Roush Fenway Racing making strides on and off track in Nationwide Series

After a rocky start to the 2014 NASCAR Nationwide Series season, the Roush Fenway Racing organization has turned things around, thanks in part to veteran Mark Martin.

Roush Fenway Racing is starting to see the results of veteran Mark Martin's influence behind the scenes, as rookie driver Chris Buescher went to Victory Lane last weekend at Mid-Ohio.

Sarah Glenn / Getty Images North America

BRISTOL, Tenn. -- With Roush Fenway Racing facing a crossroads of sorts in both the NASCAR Sprint Cup and Nationwide Series, it was announced at the end of July that veteran driver Mark Martin would return to the organization to serve as a driver development coach.

However, Thursday at Bristol Motor Speedway, two of the team's Nationwide Series drivers, Trevor Bayne and Chris Buescher, indicated Martin's work with the team began long before the announcement was made on July 31.

"Mark has been heavily involved over the past couple of months, I'd say, in all of our team meetings," said Bayne. "Mondays, we go back to the race shop and break down every part of the race: pit stops, what the cars were doing, how we could be doing better going forward, and how we can be better than last time. Every driver, every engineer, every crew chief is involved with that meeting, and other people in the shop, so Mark Martin has been a part of that. He gives his opinion on things, whether that's a driver standpoint or his experience with race cars."

While Bayne already has a Daytona 500 victory under his belt and will be making the jump to Sprint Cup in 2015, the team's other two Nationwide Series drivers -- Buescher and Ryan Reed -- are rookies who are absorbing as much as they can from the seasoned veteran.

"Mark has been a huge asset adding back to Roush Racing," said Buescher. "Obviously with the history Mark has, and the talent he has, and everything he can bring to the table will help us going forward. For rookies like me and Ryan, we just need as much help as we can get, especially going to a lot of these places for the first time."

Bayne said the team's reliance on Martin's contribution is "endless" and changes week to week with the different challenges they face at the different tracks they visit.

"Having someone like Mark Martin around with the experience he has and the wisdom of racing, and just overall experience, that's something you can't trade for anything else, guys that have been through it and seen it all," Bayne continued. "Mark is someone I will heavily rely on and talk to. I look forward to building that relationship and learning from him."

Trevor Bayne looking to avoid further conflict

This year's NASCAR Nationwide season has been one of ups and downs for Roush Fenway Racing's Trevor Bayne.

The 2011 Daytona 500 winner has a total of four top-fives and 16 top-10s, but has also found himself in some precarious situations on the race track, often resulting in crashes and, ultimately, two DNFs.

Thursday at Bristol Motor Speedway, Bayne said some of those situations have been of his making, while others have been bad luck and being in the wrong place, at the wrong time, racing against the wrong people.

"Some of it is me putting myself in positions I shouldn't have been in, being impatient, kind of like at Watkins Glen," he said. "But some of it is the cars haven't been as fast as we'd like them to be.

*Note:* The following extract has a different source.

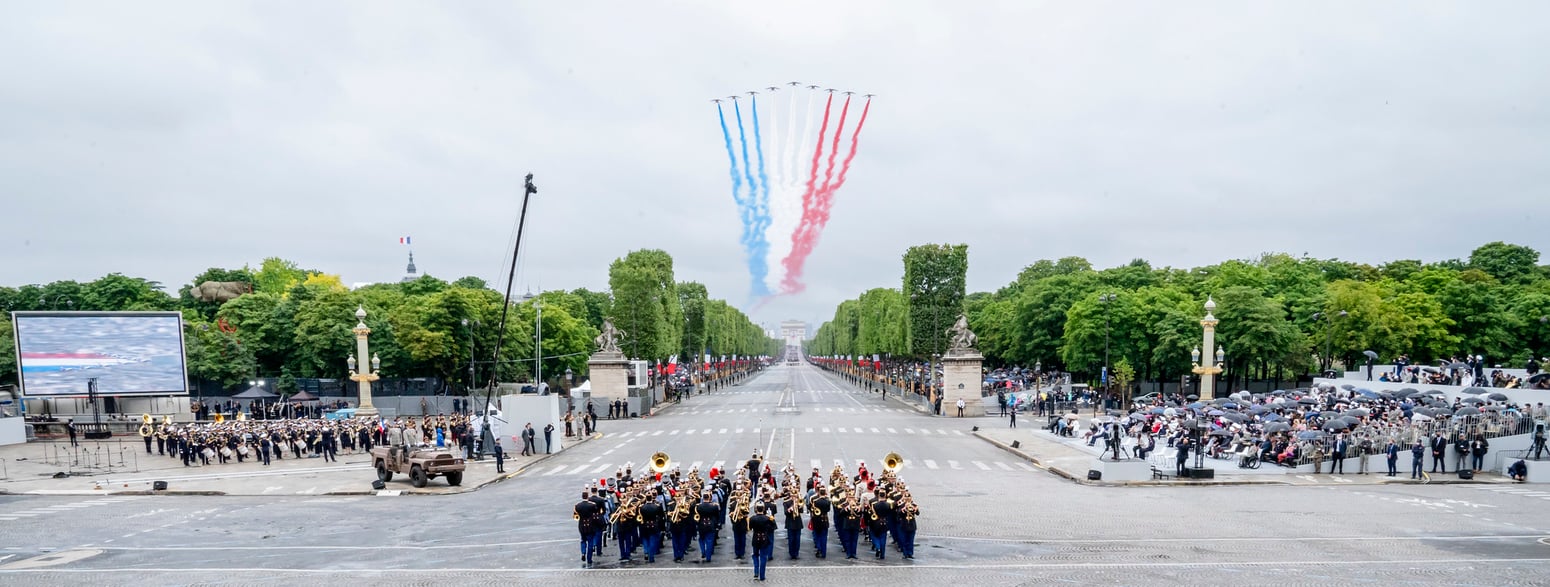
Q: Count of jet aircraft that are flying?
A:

So you have to race really hard to keep your spot, especially when you're racing around 10th place. That's where a lot of guys are battling hard. That's the majority of the field in that seventh to 15th range; everybody is kind of capable of that range. So that's the hardest racing in the field, I feel like."

However, not all of the incidents Bayne has been involved with so far this year have been of his making. With a fresh crop of rookie drivers and others with little Nationwide experience, Bayne has often been the victim of another's mistake.

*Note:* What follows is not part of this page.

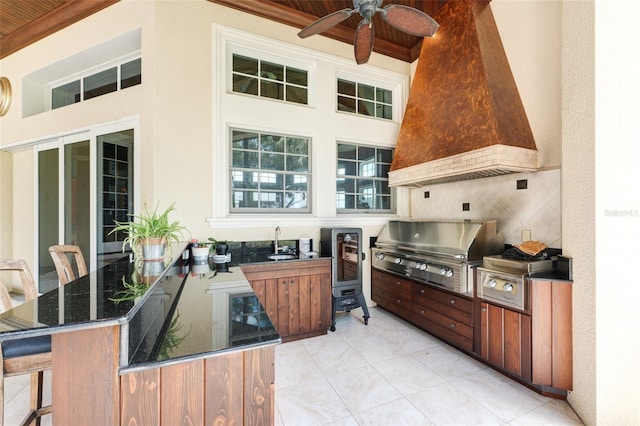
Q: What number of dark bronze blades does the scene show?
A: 3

"Part of it, too, is some guys not knowing the limitations of a Nationwide car yet," he said. "I feel like we've been caught up a couple times in things not of our making, even though some of them were. It's just being at the wrong place at the wrong time."

Chris Buescher sending sheet metal to patient champion Luke Benner

During last week's NASCAR Nationwide Series race at Mid-Ohio, a number of teams carried the likeness of children from the Nationwide Insurance Children's Hospital.

When Chris Buescher took the checkered flag to earn the win, he did so carrying Luke Benner on the hood of his car. After earning the win, Buescher dedicated the win to Benner and spent time with him in Victory Lane.

Thursday at Bristol Motor Speedway, Buescher said the team is in the process of sending Benner and his family some sheet metal from the race-winning carl.